In Role Reversal, China Blocks Some U.S. Meat

By Ariana Eunjung Cha and Renae Merle
Washington Post Foreign Service
Sunday, July 15, 2007

SHANGHAI, July 15 -- China announced Saturday that it was blocking imports of some U.S. processed meat that showed signs of contamination, turning the tables on critics who in recent months have questioned the safety of Chinese exports and making good on a warning that it would apply greater scrutiny to food shipments entering its borders.

The suspension affected some of the largest U.S. food companies, including Cargill Meat Solutions and Tyson Foods, the world's largest meat processor.

In recent weeks, Beijing has rejected a number of other U.S. products at its ports of entry, including health supplements, sugar-free drink mix and dried fruits such as raisins and apricots.
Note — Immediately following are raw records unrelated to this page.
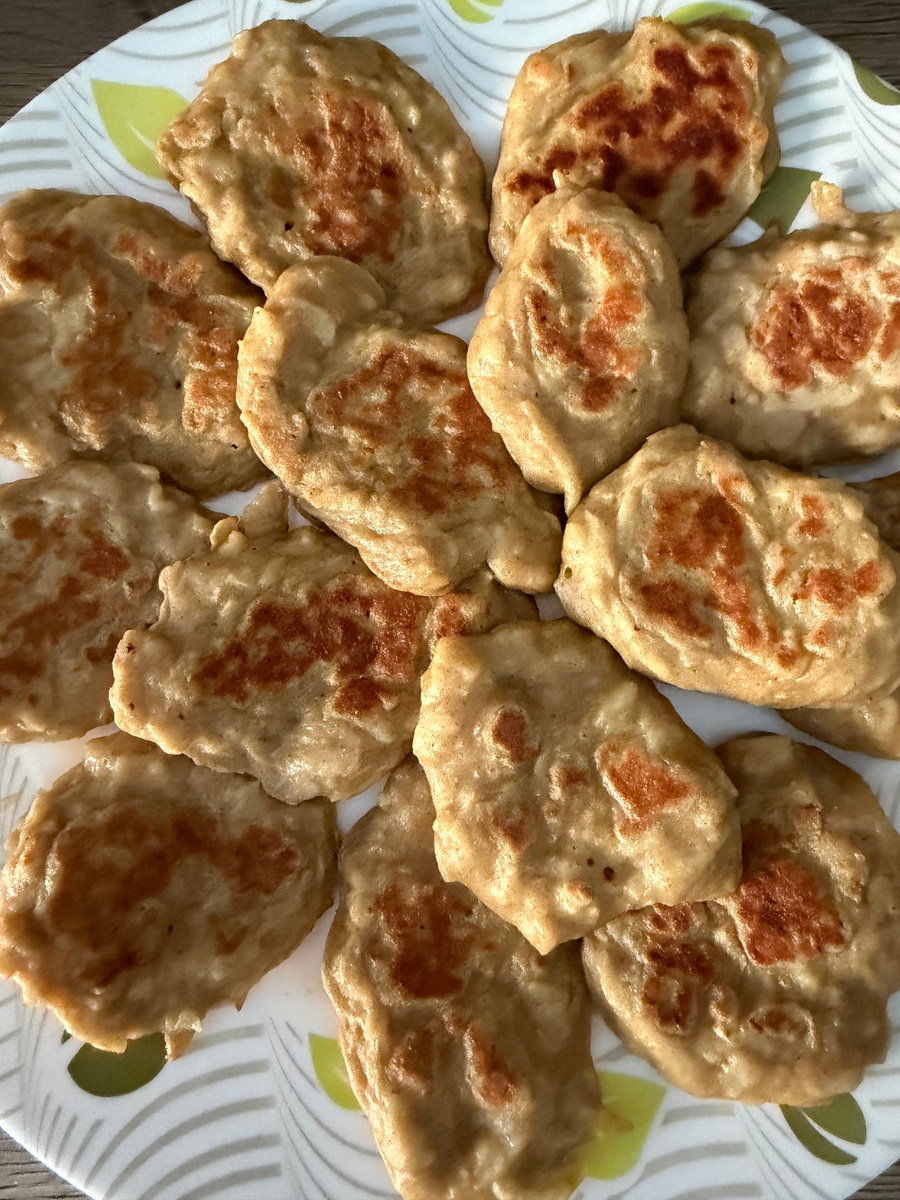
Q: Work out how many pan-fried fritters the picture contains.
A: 14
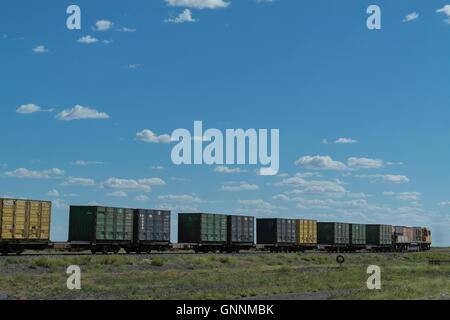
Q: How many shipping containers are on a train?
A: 10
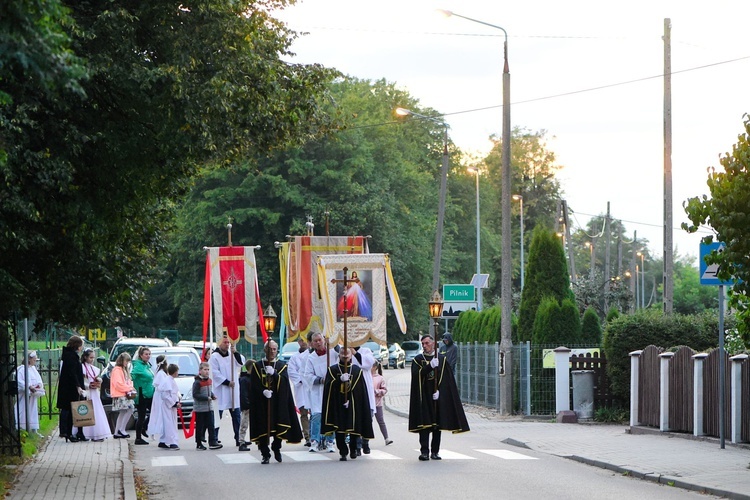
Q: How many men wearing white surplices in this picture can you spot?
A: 5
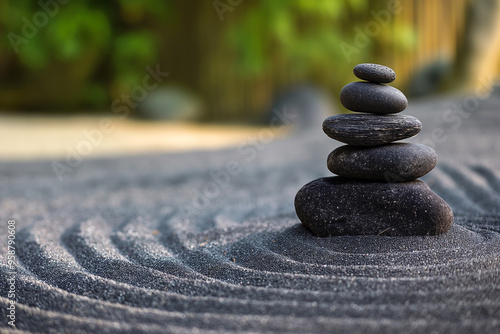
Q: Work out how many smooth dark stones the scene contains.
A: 5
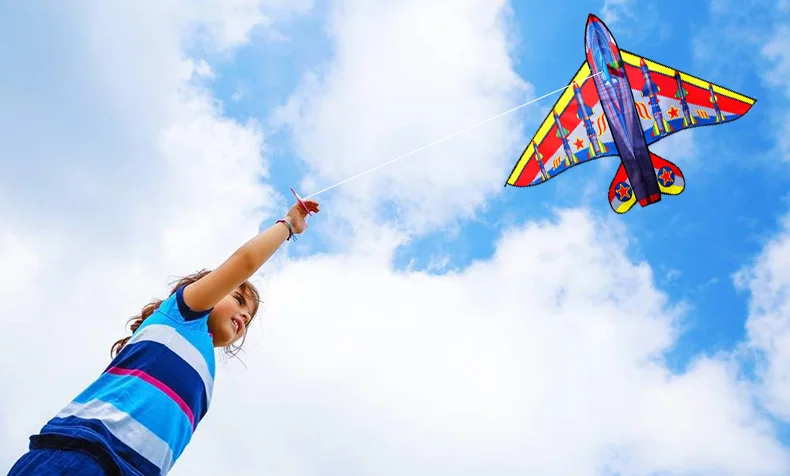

The increasingly aggressive moves are raising concern that what started as a seemingly isolated investigation in March over contaminated pet food from China has trigged a broader trade skirmish.

"I think there is a bit of a balancing act," said Doug Powell, head of the International Food Safety Network, which gathers information on food-safety issues. "They are trying to keep their own people happy in light of the food problems they have had at home."

The Chinese government said it had stopped problem shipments from seven U.S. companies. Among them, Tyson's frozen poultry products were contaminated with salmonella and Cargill's frozen pork ribs were laced with a feed additive designed to keep animals lean, the government said. The General Administration of Quality Supervision, Inspection and Quarantine also said that frozen chicken feet from Sanderson Farms contained an anti-parasite treatment residue and that frozen pig ears from Van Luin Foods USA also tested positive for the leanness-enhancing additive, called ractopamine.

China's concerns about the safety of U.S. meat have long been a source of tension between the countries. China and several other countries banned imports of U.S. beef in 2003 because of fears of mad cow disease. It partially lifted the ban in April 2006. The United States has been lobbying at the highest levels for China to increase its imports of U.S. beef but so far has been unsuccessful. The topic was discussed in Washington in May during the strategic economic dialogue between U.S. Treasury Secretary Henry M. Paulson Jr. and Chinese Vice Premier Wu Yi.

Over the past month, even as China has moved quickly to make reforms in response to concerns about the safety of the toothpaste, toys, tires and seafood it exports, it has repeatedly pointed out that other countries also have issues with product quality.

"There is no such thing as zero risk. In terms of food safety, it's impossible for any country to make 100 percent of their foodstuff safe," Li Yuanping, director of the quarantine unit's import and export bureau told the state-run New China News Agency.

Saturday's announcement on the Web site of the General Administration of Quality Supervision, Inspection and Quarantine said China had given Cargill and Van Luin 45 days to fix the problems.

The government did not specify whether the other companies' products would be banned indefinitely. It was unclear, too, whether the suspension applied only to the products found to be contaminated or whether it was a blanket ban on all the companies' products. As a result, the economic impact of the government's order could not immediately be determined.

China has become a significant and growing market for U.S. meat producers, said Janet Riley, spokeswoman for the American Meat Institute. "We never like to see a market that is closed," she said.

Libby Lawson, a Tyson spokeswoman, said the meat producer, based in Springdale, Ark., was "disappointed with the news from China and are investigating these claims as this is the first we have heard of this development. We received no notice from the Chinese government about this matter. We will work with the U.S. and Chinese government to get this matter resolved."